Rajasthan travel advice

Advice on getting around

Andrew Appleyard from our supplier, Exodus Travels:
“My top tip is that Rajasthan is now really doable as flexible travel, where you just want to travel with a car and a driver for two or four people. I would caveat that by saying that you will have some long driving distances to get across Rajasthan, and people do underestimate the time it takes to get places. Most people fly to Delhi to then travel on to Rajasthan and it is just terrible getting out of Delhi. There are now daily international flights direct into Jodhpur. Jodhpur was actually the first international airport in India, built by the old Maharajah there in the 30s, because he actually flew. The other thing to do is fly into Delhi and fly out of Jodhpur.”
Never travel at night time on Rajasthan’s roads, or indeed anywhere in India. You just don’t travel by road at night. If you travel all the way to Pushkar, for example, but don’t want a massive road trip back at night, you can take a train all the way back to Delhi.“

Food tips

“One of my top tips with food is to go vegetarian in Rajasthan. I did it for my entire last trip there.
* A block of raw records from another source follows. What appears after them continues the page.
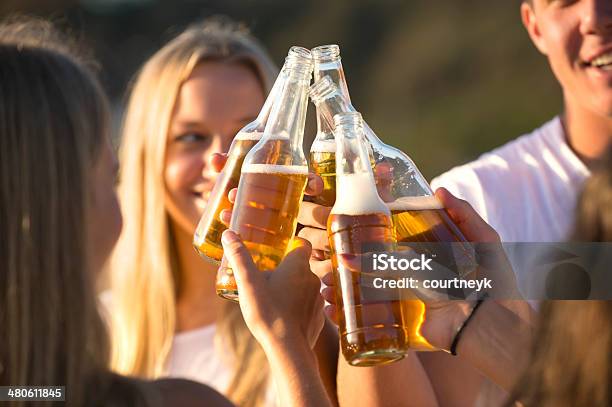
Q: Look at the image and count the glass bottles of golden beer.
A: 5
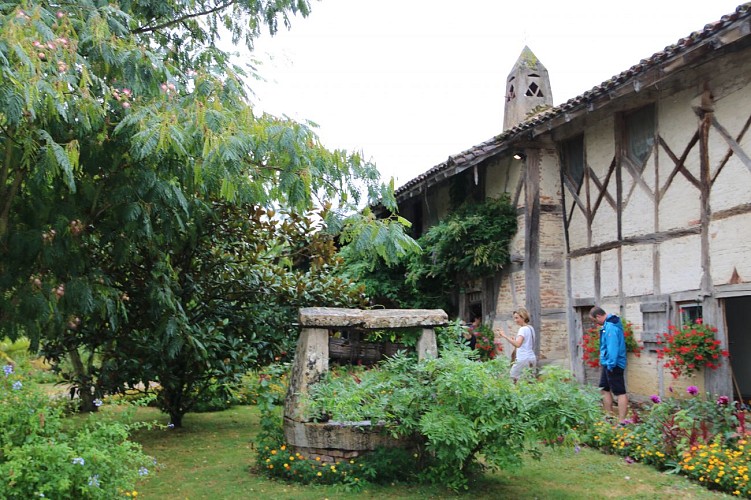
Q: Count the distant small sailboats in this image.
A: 0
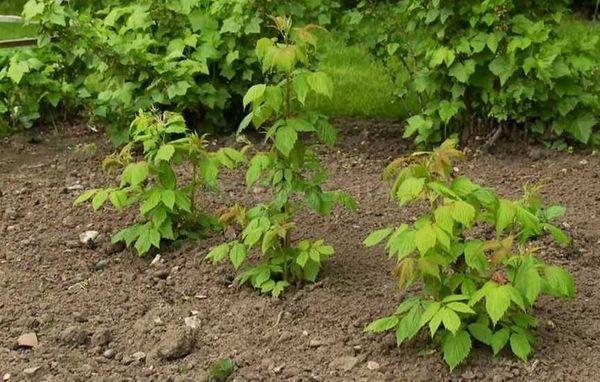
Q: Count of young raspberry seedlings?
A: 3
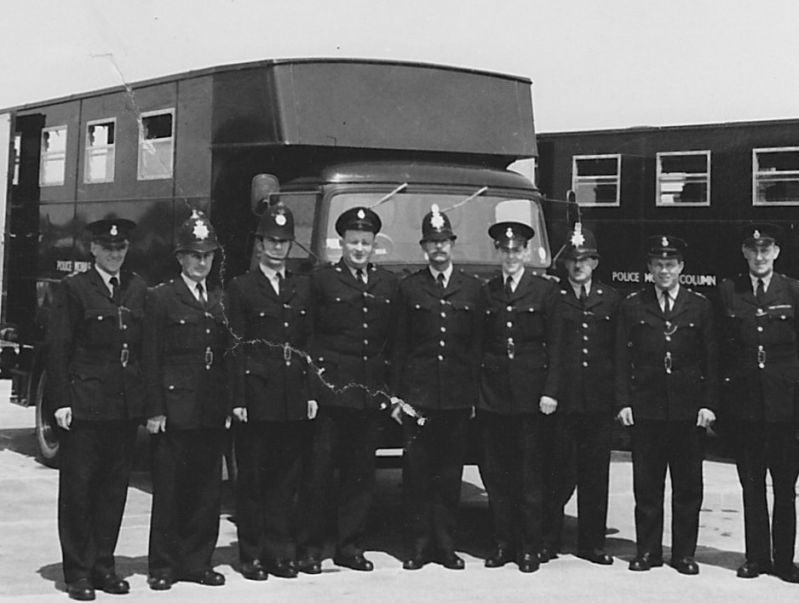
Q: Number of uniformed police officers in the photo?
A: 9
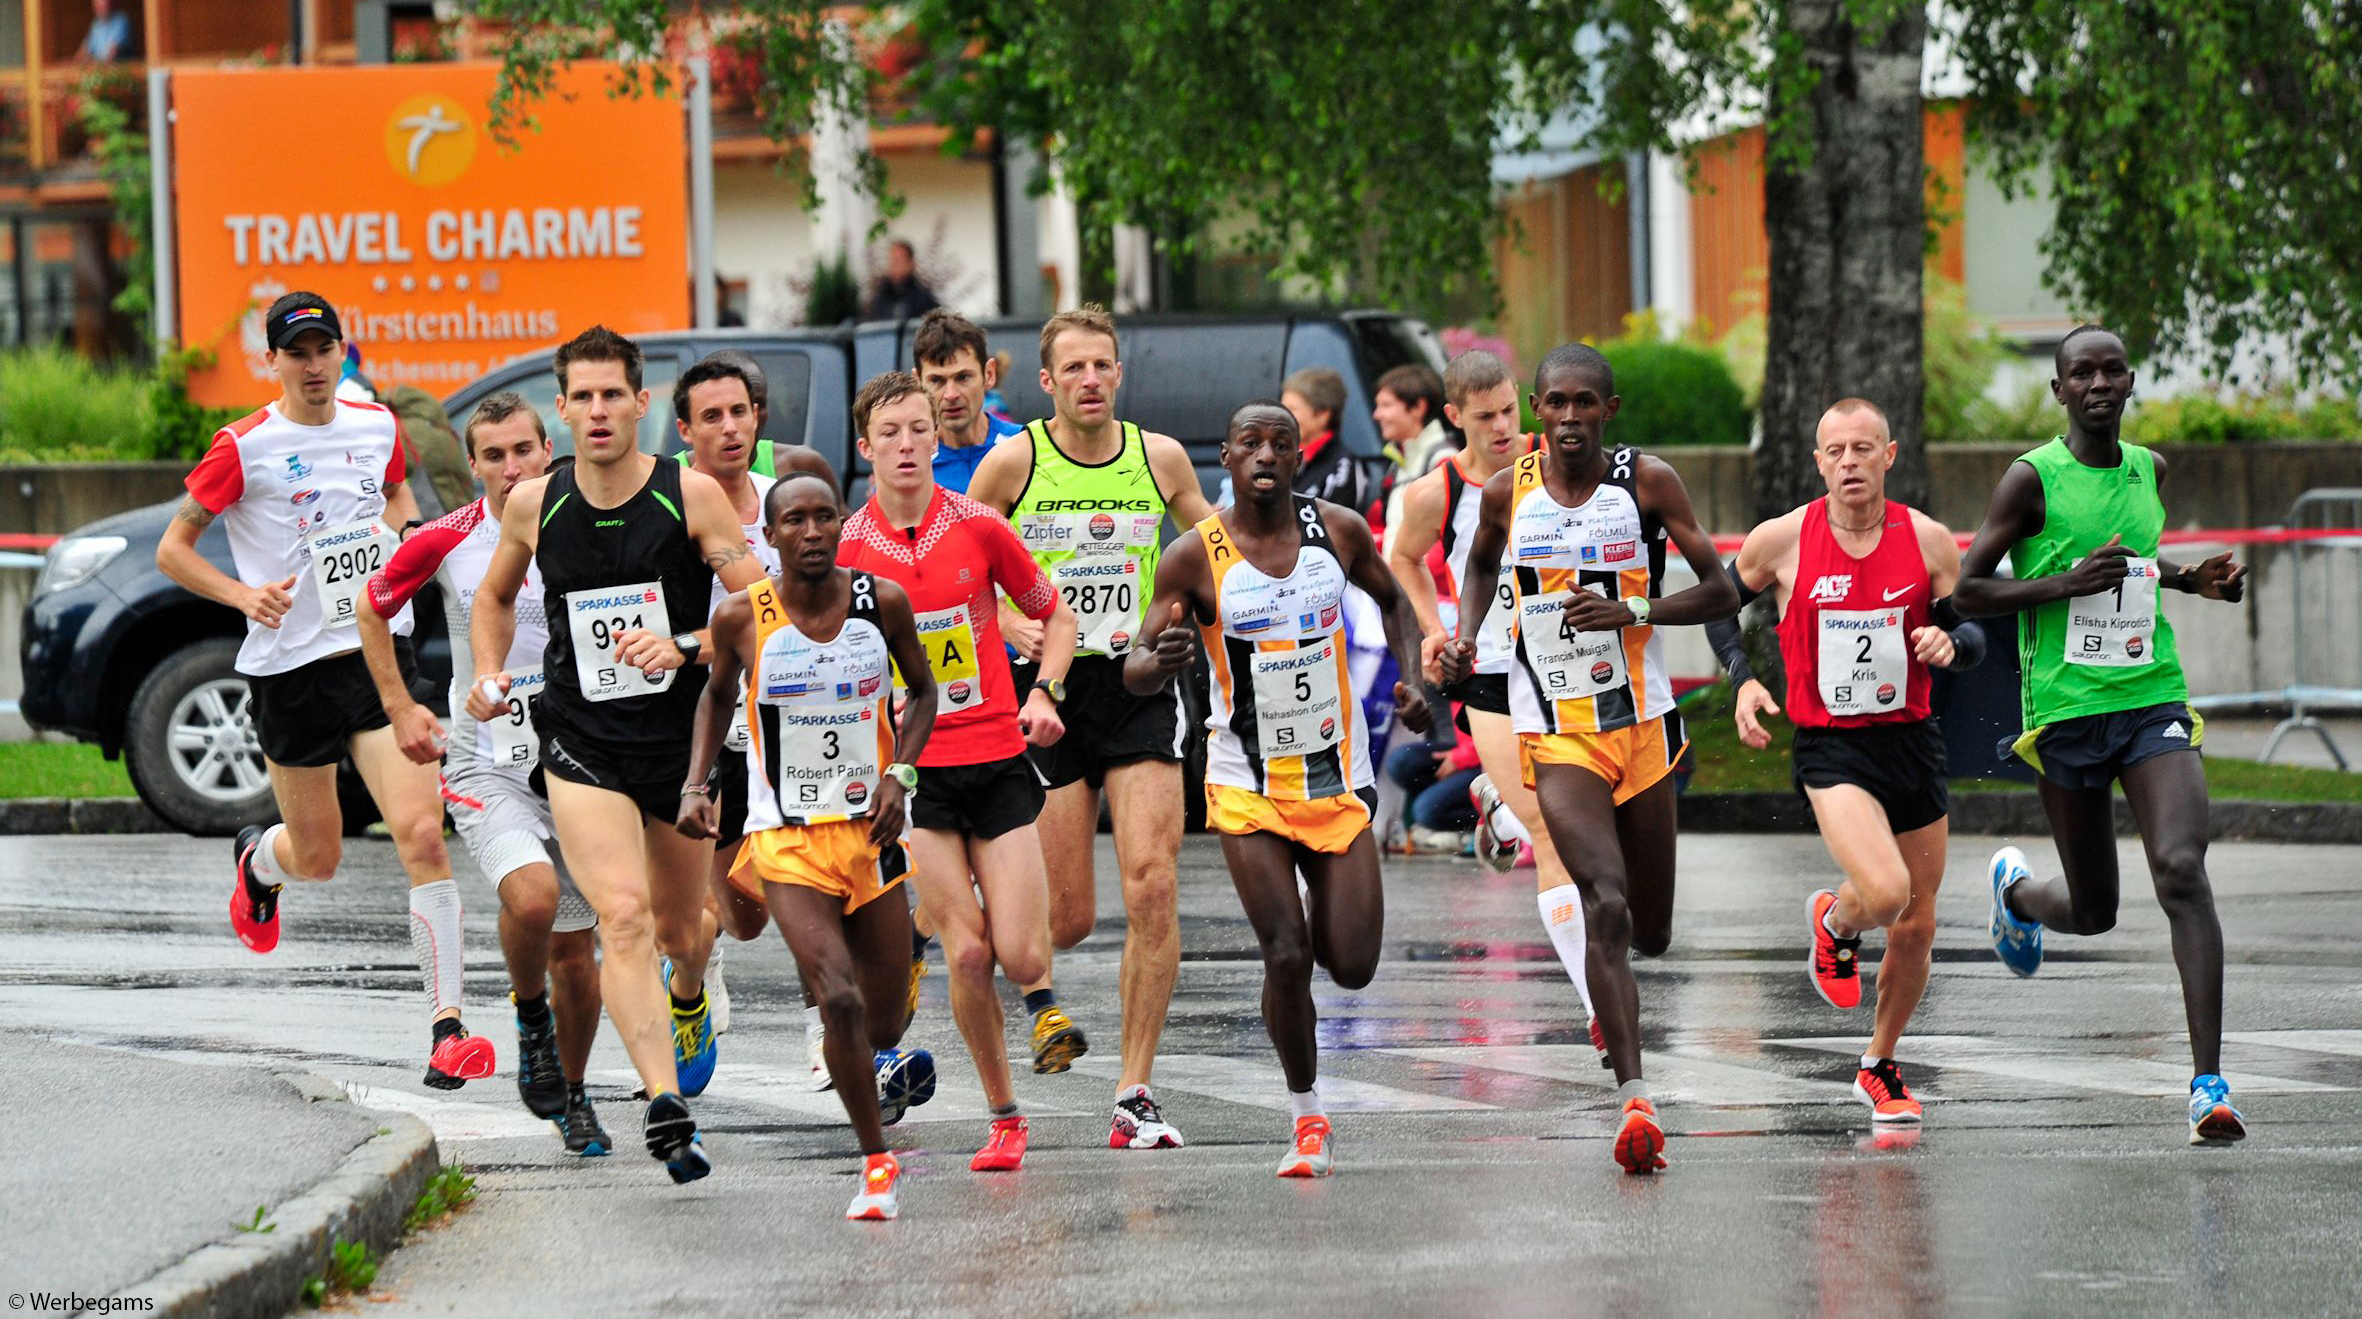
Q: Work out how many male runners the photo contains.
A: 14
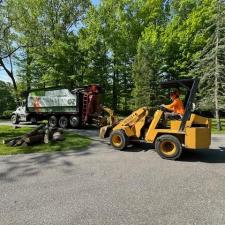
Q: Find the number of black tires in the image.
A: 6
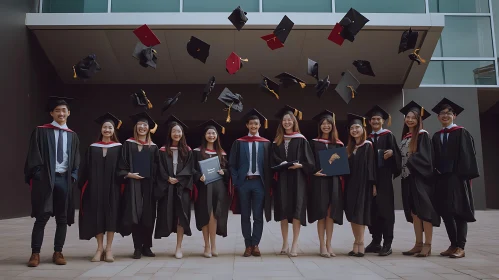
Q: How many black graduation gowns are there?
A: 12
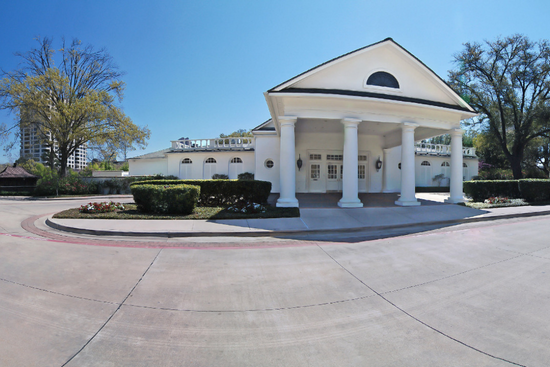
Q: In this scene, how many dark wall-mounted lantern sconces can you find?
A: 2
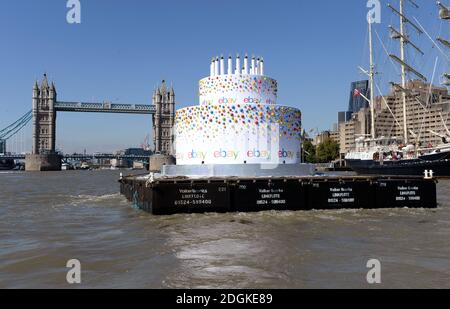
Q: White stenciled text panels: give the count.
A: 4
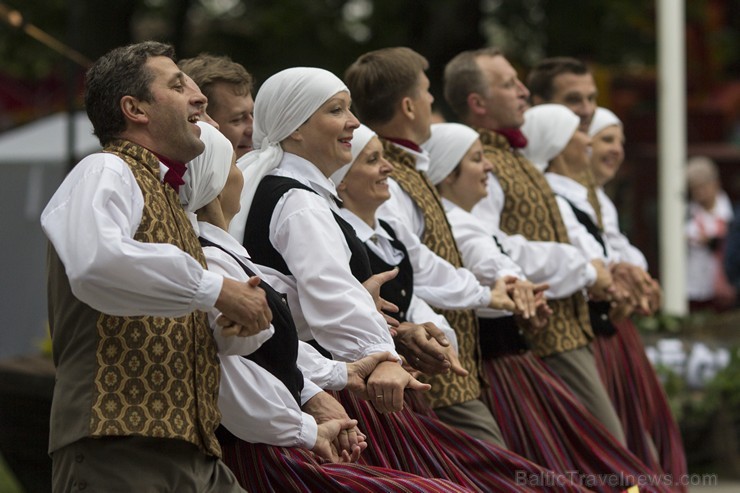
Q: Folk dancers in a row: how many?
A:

I detoxed and felt great, with no food risks at all”.

Itinerary tips

“Bharatpur Bird Sanctuary (now Keoladeo National Park) is absolutely astounding. My top tip there is to go in, do some bird watching and then hire a bike and ride around it. There’s actually an old Rolls Royce there too. It’s got all the sides cut out of it, and has beds inside it. They used to use it to shoot tigers from. Of all the places I went, however, Jodhpur is just astounding. And the palace is just wonderful but you need at least a few hours there. The museum there is also absolutely fantastic.”

Packing tips

Shanane Davis, from our supplier True Luxury Tours, shares her Rajasthan travel advice: “Most travelers come in winter and the difference in temperature between morning and evening can be a lot. So pack a sweater and socks. Also a rain poncho as umbrellas aren’t practical here with the wind.”

Shopping advice

“There are two worlds for shopping in India. Most people just see the low quality handicrafts made for tourists. But there are also the places where Indians like to shop, which sell things handmade in India but very high quality. We have very high quality handicrafts in Rajasthan, with a tradition of patronage in the arts. Such as perfumes, handmade silks and delicate decorative arts such as the traditional and indigenous lacquered work.”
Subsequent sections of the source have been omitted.